Nuestra Conexión Sagrada con la Madre Tierra: Unidad
Con la llegada del Día de la Tierra, es difícil entender por qué no es el día más celebrado del año. Parece apenas un pequeño detalle en el radar, mientras todos nos centramos en el próximo Día de la Madre. Yo también quiero a mi madre, pero la Tierra es la Madre OG y siempre me sorprende la poca importancia que le damos a esta conexión que tenemos con ella. Todos entendemos superficialmente que la Tierra es nuestro hogar, el suelo bajo nuestros pies, pero seguimos desconectados en un sentido más amplio, como si nuestros destinos no estuvieran entrelazados, como si nosotros no estuviéramos entrelazados. Pero vale la pena recordar que no somos una excepción a la regla de la vida en este planeta.

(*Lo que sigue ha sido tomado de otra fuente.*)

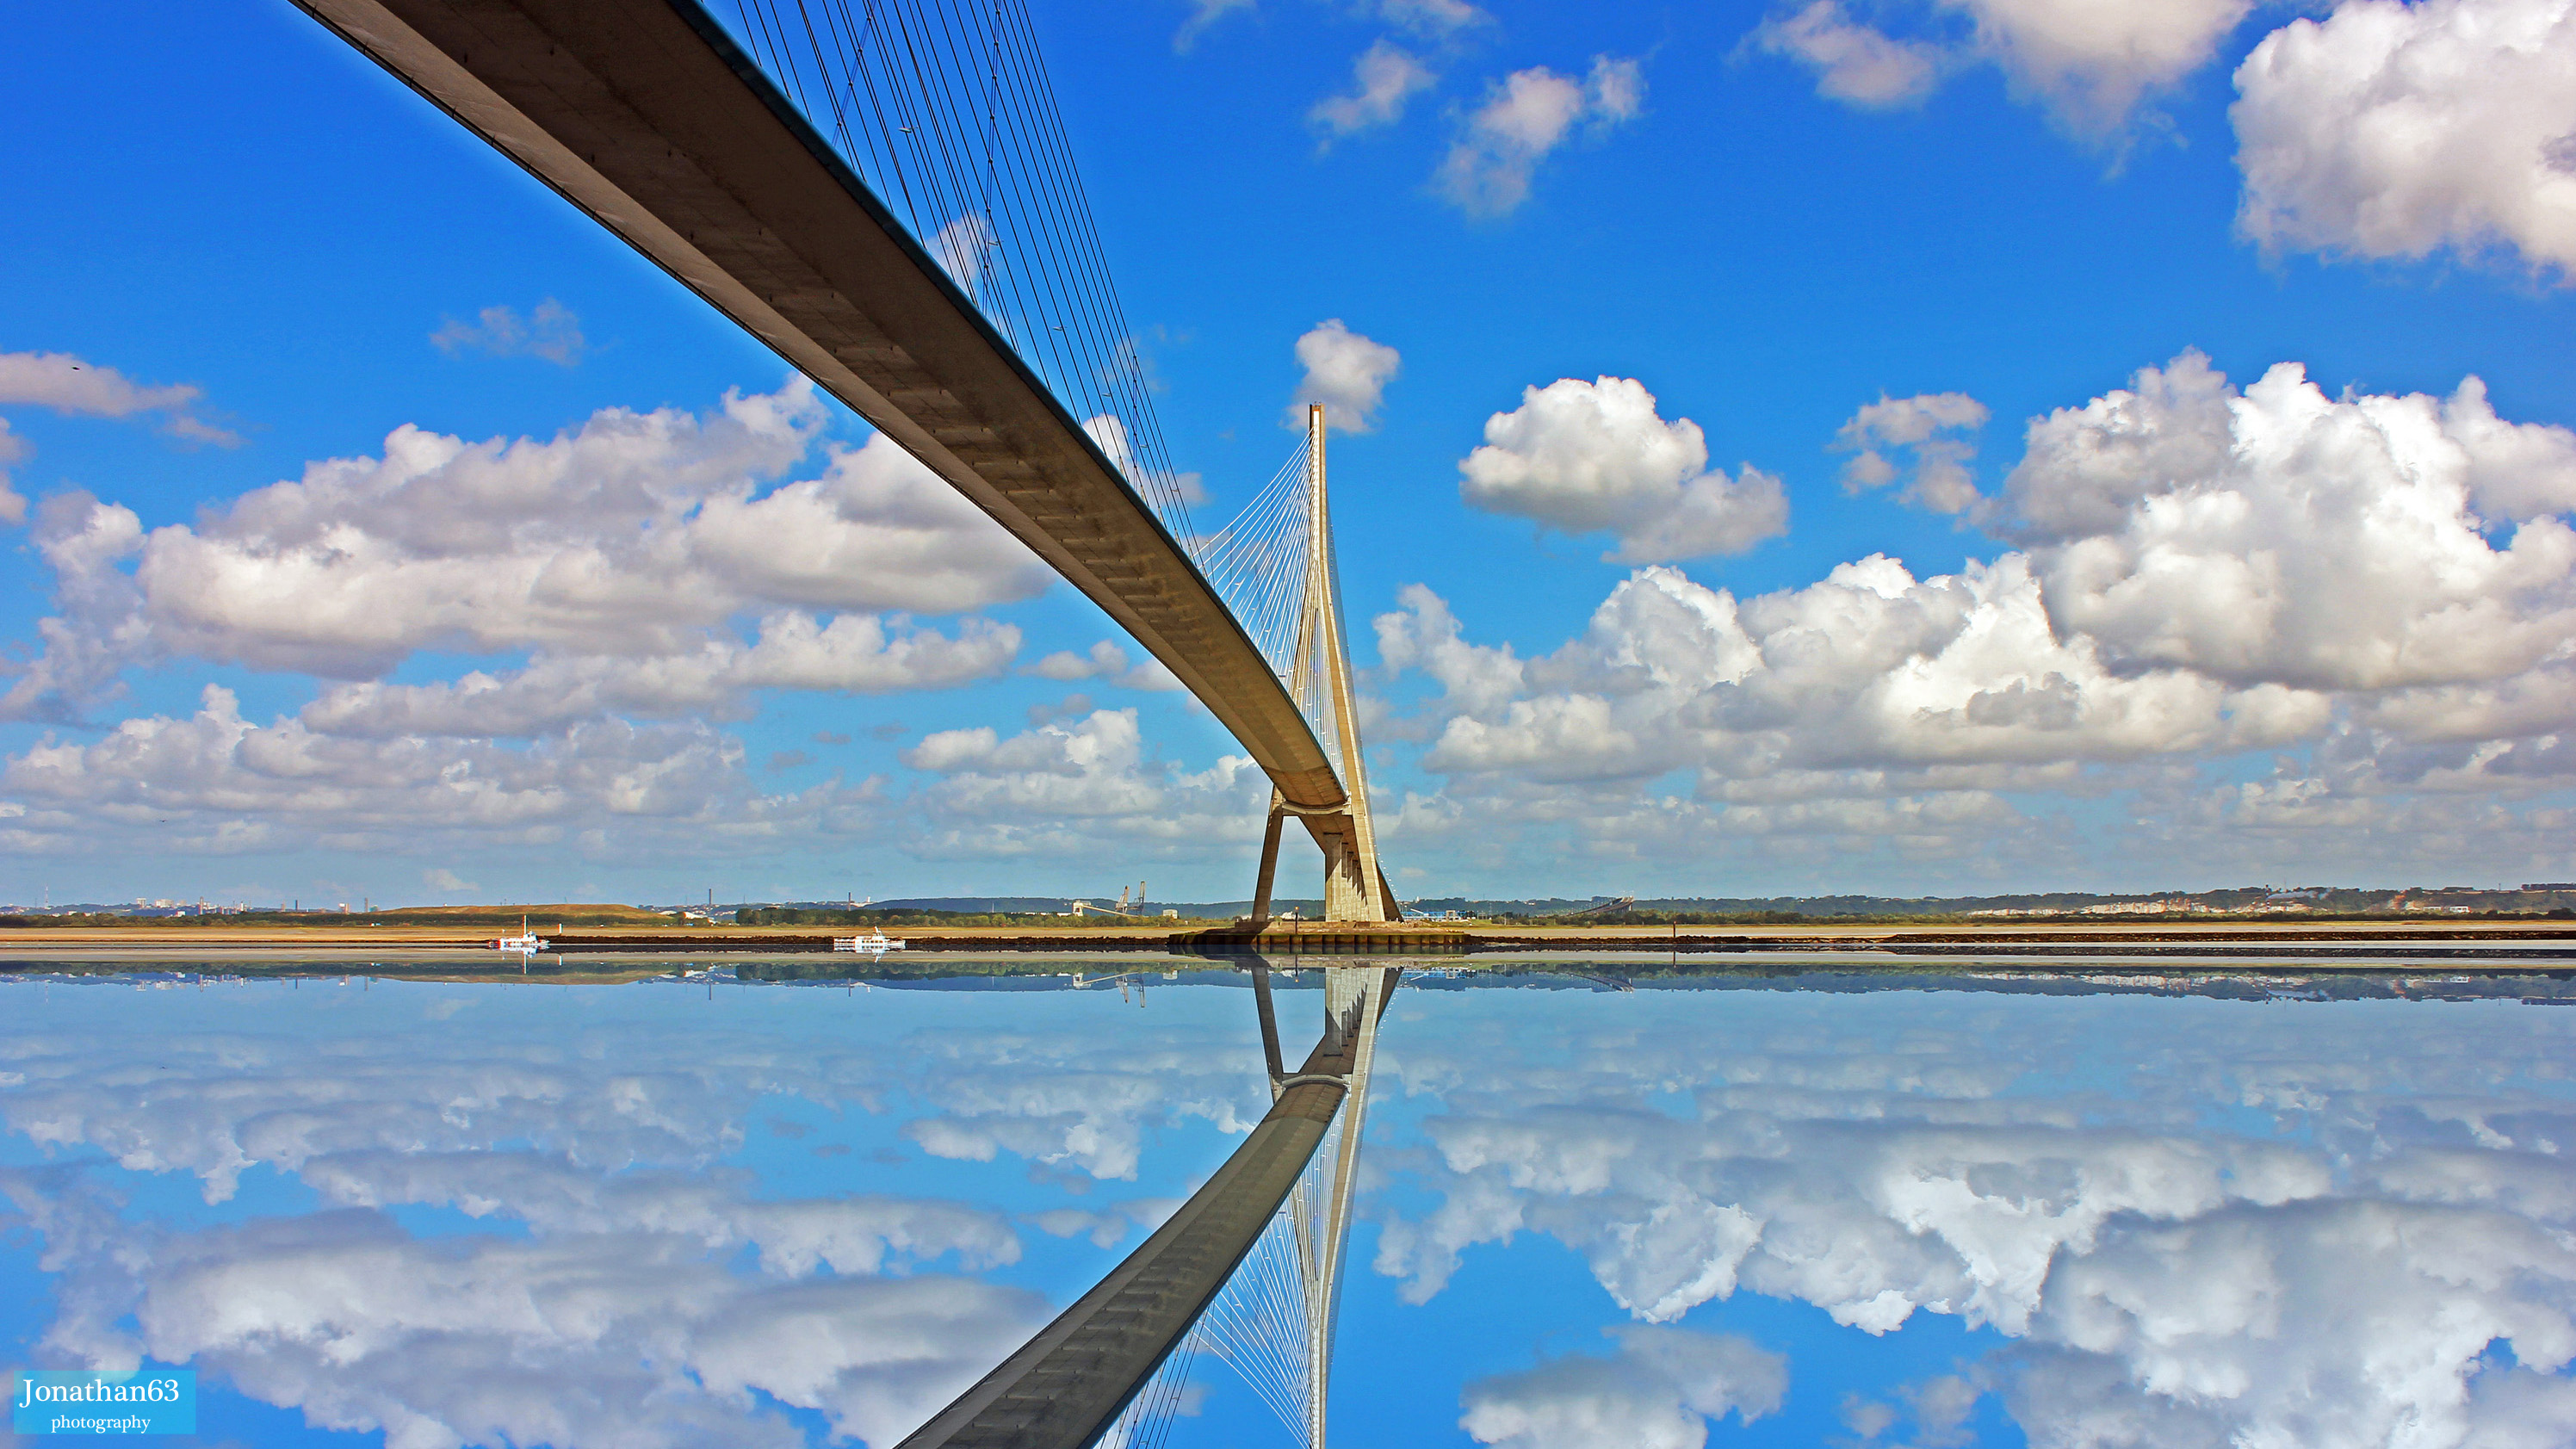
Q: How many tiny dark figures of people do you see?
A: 0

Escuchamos palabras de moda como sostenibilidad y vida ecológica, y algunos participamos con desgana, pero en general damos por sentado nuestro hogar. A medida que el debate sobre el bienestar se populariza y cada vez más personas se dan cuenta de que cultivar nuestra conexión interior, profundizar en la riqueza de nuestra vida interior, es esencial para una vida plena, la Tierra brilla por su ausencia o se incluye en un segundo plano. Sin embargo, no puede haber alineación interior y exterior sin reconocer esta conexión sagrada que precede a todas las demás. El mismo impulso que nos impulsa hacia nuestro propio bienestar, hacia nuestro propio crecimiento y alineación, no puede estar completo sin reconocer la raíz de nuestro ser: nuestro hogar.
Después de todo, la luna influye en las mareas del océano y en nuestros ciclos menstruales. El sol nos reconforta el ánimo y nos da bienestar. Las plantas nos sustentan con aire para respirar y alimento para comer, y es difícil negar la conexión espiritual que sentimos al sumergirnos en la naturaleza. Hemos mirado al cielo desde el inicio de la autoconciencia, pero la conexión con la tierra bajo nuestros pies es aún más antigua.
Esta Tierra no es nuestro derecho de nacimiento; es nuestra madre. Se trata de administración y responsabilidad, y de cuidar de nuestra madre como lo hacen todos los niños al crecer. Debemos escuchar, en silencio y sin interrupciones, el entorno natural y honrar el regalo que nos brinda. Al escuchar, nos sentimos conectados con la tierra, con nuestro pasado evolutivo y con nosotros mismos.